I've used tapatalk before. I only really liked it for forums I was on that used Simple Machine Forums software or similar. I liked SMF on a PC, but gosh was it terrible on mobile. XenForo, however, has been mobile friendly for a
long time. I stopped using tapatalk when the forums I frequented switched to XenForo.
I'm just not a fan of apps for the sake of apps. This happens on PC too. People make apps that are really just a web browser in an application shell...a
worse web browser than Firefox/Chrome/etc. And I've been burned by a lot of apps on phones that are worse than the mobile website. The worst of this is when a website had a perfectly functional mobile website, they introduced an app that was much worse than the website, and then they canned the mobile website.
What's a good app? Something I want to use on my phone or PC
without the need to connect to the internet. What's a bad app? Something for my phone or PC that
does the exact same thing a website does.
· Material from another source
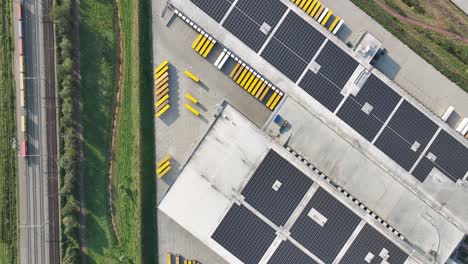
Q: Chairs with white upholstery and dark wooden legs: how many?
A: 0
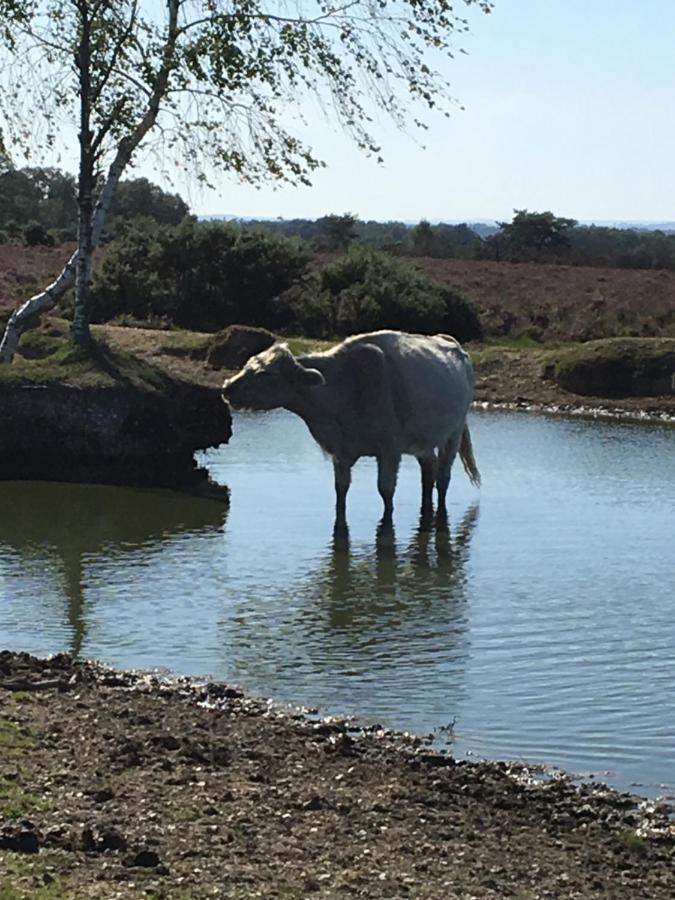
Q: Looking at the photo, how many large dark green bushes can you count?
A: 2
Since a forum pretty much relies exclusively on connecting to the internet, I fail to see any benefit over the website.
All that said, I'm always happy to be proven wrong.
I fundamentally disagree with a lot of that. Yes, mobile websites are better than they used to be but they still aren’t as good as native apps for a plethora of reasons.
Can you describe the "plethora" of reasons that mobile websites aren't as good as native apps? There definitely can be some, but more often I've just seen worse versions of mobile websites, so I'm not very pro-app.
If that weren’t true, why do so many major corporations still make native apps rather than just directing people to a mobile site?
Could be a lot of reasons. The app could make it harder for users to block ads. It could provide lots more metadata about users to the corporation than a mobile website could. It can easily pop up notifications, which could boost user interaction, and therefore money, to the corporation.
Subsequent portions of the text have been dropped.